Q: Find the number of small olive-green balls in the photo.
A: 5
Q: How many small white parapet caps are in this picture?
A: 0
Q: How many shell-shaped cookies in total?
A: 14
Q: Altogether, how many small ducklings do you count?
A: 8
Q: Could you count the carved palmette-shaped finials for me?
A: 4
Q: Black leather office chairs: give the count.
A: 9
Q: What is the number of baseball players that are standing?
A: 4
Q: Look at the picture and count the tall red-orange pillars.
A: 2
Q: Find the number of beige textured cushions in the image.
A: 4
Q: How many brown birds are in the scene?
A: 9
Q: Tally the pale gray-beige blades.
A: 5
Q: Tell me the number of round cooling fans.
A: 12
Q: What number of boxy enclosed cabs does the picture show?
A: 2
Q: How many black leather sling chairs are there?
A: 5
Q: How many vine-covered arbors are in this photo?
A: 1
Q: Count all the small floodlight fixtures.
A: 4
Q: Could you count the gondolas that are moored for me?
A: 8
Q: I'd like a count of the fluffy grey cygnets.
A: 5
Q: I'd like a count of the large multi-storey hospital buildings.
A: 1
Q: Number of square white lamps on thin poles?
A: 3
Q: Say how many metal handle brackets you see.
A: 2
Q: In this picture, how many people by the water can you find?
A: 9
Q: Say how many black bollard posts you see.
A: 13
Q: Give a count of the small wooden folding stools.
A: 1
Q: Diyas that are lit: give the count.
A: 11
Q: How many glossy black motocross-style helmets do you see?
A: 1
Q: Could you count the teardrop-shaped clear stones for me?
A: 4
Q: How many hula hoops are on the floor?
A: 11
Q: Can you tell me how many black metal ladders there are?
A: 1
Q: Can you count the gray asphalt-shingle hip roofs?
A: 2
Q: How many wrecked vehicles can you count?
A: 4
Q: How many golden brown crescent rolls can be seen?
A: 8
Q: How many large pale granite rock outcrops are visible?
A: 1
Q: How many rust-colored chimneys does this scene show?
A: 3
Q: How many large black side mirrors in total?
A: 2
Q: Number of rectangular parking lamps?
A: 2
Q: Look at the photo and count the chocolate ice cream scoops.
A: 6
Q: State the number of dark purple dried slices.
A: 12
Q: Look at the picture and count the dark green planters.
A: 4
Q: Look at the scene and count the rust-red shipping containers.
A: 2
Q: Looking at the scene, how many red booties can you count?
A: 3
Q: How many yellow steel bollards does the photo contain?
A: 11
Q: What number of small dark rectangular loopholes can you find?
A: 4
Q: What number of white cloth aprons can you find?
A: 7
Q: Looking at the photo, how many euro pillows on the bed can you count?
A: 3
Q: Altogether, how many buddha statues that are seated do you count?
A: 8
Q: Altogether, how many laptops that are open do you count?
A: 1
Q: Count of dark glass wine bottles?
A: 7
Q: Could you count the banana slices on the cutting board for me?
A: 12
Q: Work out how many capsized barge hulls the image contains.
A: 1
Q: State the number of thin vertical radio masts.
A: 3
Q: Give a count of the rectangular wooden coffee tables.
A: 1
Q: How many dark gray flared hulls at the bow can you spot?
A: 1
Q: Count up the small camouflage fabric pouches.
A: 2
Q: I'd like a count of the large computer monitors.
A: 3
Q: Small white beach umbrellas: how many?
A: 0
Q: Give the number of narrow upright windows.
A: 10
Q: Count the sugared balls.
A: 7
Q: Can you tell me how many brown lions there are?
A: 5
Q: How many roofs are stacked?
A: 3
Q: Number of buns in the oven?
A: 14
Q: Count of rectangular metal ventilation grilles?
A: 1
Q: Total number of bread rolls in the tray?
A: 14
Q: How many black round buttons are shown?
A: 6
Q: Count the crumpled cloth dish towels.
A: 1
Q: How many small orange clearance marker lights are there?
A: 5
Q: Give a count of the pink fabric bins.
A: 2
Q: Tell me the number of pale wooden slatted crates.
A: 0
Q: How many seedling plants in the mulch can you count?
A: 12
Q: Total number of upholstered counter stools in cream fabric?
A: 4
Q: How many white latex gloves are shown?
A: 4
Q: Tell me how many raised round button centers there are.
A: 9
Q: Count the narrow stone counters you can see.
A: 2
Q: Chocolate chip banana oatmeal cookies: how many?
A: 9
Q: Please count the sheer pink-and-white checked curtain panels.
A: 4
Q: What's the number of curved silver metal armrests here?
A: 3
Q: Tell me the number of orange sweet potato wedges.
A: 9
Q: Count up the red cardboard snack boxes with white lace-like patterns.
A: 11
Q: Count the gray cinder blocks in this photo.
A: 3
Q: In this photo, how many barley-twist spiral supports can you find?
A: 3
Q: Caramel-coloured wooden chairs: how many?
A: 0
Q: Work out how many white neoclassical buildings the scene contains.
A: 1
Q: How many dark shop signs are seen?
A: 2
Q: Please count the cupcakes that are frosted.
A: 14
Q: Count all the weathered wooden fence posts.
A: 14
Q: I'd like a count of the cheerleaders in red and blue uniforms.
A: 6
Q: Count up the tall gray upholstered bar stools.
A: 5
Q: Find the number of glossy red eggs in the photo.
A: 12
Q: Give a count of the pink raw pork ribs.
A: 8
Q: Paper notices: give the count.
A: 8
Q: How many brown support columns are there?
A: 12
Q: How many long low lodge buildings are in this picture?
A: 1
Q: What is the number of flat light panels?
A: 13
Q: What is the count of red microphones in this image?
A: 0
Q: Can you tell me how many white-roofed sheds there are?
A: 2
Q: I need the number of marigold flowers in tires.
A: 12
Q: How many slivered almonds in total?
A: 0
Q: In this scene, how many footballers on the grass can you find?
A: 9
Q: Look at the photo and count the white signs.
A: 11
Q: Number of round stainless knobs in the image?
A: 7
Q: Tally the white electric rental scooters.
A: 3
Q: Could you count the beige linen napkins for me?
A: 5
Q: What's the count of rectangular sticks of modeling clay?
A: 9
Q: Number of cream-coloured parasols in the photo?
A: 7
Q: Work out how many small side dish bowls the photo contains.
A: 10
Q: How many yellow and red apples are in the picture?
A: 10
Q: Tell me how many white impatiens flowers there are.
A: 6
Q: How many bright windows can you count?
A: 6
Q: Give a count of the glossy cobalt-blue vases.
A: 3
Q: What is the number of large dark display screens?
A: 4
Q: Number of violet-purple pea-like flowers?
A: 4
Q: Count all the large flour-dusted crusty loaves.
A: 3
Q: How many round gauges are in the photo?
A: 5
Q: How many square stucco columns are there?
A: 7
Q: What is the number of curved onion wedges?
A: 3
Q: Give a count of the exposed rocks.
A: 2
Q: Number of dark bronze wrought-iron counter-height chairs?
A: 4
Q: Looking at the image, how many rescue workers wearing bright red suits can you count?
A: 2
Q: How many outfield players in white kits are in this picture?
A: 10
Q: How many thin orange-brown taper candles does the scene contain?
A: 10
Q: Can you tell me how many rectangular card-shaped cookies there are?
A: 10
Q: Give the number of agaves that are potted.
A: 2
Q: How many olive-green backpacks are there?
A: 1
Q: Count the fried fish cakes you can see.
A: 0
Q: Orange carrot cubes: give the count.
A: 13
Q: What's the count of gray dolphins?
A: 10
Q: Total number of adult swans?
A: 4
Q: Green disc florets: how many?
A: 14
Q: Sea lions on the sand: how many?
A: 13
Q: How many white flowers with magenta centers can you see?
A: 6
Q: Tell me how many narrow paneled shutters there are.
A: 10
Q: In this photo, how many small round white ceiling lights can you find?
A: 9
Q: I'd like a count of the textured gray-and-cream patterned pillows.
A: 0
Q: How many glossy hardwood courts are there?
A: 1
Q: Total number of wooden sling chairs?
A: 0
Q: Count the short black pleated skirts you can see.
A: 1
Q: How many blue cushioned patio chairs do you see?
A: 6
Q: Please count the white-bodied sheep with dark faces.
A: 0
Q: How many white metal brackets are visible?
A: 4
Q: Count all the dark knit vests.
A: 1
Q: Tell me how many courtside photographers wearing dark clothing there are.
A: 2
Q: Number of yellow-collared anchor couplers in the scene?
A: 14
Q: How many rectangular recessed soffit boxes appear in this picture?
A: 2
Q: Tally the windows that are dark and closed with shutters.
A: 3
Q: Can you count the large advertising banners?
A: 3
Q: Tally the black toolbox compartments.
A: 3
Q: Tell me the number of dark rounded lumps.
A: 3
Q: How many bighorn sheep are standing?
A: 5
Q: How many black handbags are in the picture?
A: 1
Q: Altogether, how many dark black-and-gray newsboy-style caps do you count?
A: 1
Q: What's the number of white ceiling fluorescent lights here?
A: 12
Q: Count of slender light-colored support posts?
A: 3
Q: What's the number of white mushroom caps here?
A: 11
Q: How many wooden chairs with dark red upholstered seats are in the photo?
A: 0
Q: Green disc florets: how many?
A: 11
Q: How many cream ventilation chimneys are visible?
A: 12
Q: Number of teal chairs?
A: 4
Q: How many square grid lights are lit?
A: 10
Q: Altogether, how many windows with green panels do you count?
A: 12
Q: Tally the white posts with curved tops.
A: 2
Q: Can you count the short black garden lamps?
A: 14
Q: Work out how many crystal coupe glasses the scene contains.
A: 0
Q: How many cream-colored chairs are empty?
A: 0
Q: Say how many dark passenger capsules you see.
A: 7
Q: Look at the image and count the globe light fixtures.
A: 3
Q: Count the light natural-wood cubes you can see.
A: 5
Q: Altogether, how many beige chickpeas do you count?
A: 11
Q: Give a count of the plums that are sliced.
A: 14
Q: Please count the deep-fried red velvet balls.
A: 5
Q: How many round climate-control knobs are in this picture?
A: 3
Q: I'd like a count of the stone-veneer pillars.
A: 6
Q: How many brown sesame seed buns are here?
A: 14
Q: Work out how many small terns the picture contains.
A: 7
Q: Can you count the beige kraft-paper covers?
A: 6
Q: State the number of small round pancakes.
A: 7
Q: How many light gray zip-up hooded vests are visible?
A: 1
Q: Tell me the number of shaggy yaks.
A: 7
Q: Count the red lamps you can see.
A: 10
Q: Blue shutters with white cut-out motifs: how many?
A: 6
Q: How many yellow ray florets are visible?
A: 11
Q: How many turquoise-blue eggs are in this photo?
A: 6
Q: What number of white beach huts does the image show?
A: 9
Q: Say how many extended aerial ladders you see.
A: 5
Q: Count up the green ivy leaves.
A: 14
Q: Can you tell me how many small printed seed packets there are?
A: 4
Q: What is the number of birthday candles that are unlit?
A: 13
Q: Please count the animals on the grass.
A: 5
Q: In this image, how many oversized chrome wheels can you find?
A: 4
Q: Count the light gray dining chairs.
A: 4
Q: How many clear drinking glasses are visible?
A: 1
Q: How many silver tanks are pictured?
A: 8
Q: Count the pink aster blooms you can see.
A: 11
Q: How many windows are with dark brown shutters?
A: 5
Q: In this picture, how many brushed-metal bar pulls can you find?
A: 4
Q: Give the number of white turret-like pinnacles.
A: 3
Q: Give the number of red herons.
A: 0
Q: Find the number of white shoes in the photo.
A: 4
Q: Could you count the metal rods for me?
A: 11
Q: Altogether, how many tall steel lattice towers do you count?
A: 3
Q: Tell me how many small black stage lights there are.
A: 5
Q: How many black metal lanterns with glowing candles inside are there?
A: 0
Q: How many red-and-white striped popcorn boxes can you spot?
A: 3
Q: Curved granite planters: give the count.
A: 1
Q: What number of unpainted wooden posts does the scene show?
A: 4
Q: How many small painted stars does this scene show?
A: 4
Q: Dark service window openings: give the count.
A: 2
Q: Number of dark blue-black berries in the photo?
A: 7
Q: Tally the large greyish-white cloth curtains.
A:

• • • •

▶ **WORK TO BE COMPLETED**:
In the listing, return each line containing the string "fabric".

▶ **RESPONSE**:
Q: Count up the small camouflage fabric pouches.
Q: Give a count of the pink fabric bins.
Q: Total number of upholstered counter stools in cream fabric?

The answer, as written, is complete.